United States District Court, W.D. Washington, Seattle

November 14, 2017

ERIC KITAZI, Plaintiff,
v.
SELLEN CONSTRUCTION COMPANY, INC. a corporation; ROBERT P. MCCLESKY director, in his individual and corporate capacities and on behalf of his marital community, JANE DOE MCCLESKY; KATE HARKESS, individually and in her official capacity; and KEN KNUDSEN, individually and in his official supervisory capacities, Defendants.

          ORDER GRANTING IN PART AND DENYING IN PART DEFENDANTS' MOTIONS FOR SUMMARY JUDGMENT

          Marsha J. Pechman United States District Judge.

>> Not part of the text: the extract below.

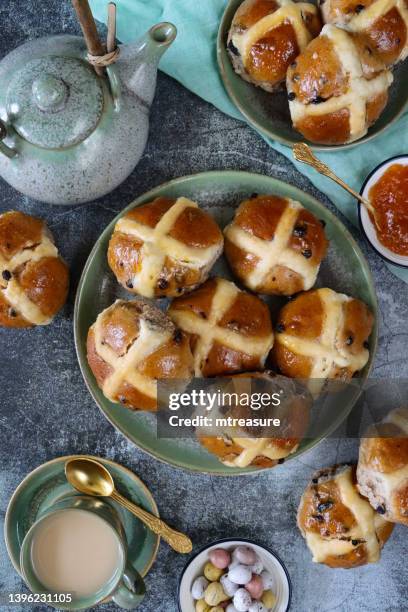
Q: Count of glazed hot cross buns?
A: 12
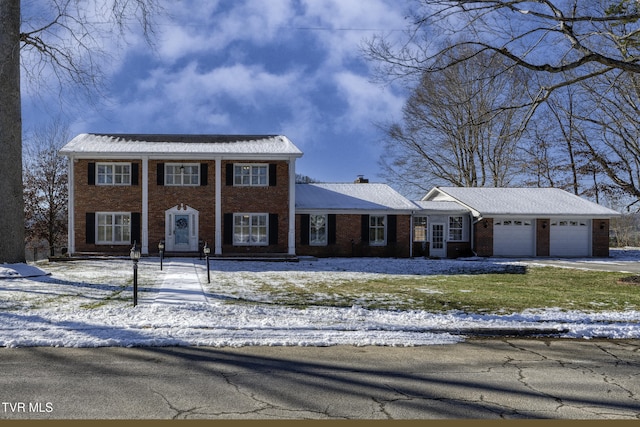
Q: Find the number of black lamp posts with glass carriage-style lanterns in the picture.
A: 3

         THIS MATTER comes before the Court on Defendants' Motions for Summary Judgment and Motions to Strike. (Dkt. Nos. 32, 35.) Having considered the Parties' briefing and all related papers, the Court GRANTS Defendants' Motions to Strike; DENIES Defendant Sellen Construction Company's Motion for Summary Judgment; and GRANTS Defendants Kate Harkess and Ken Knudsen's Motion for Summary Judgment.

         Background

         Plaintiff Eric Kitazi brings this employment discrimination action against Sellen Construction Company, Inc. (“Sellen”), its Director of Human Resources Kate Harkess (“Harkess”), and its Superintendent of Cement Masons Ken Knudsen (“Knudsen”) (collectively, “Defendants”) on the basis of race and national origin. (Dkt. Nos. 1, 17.)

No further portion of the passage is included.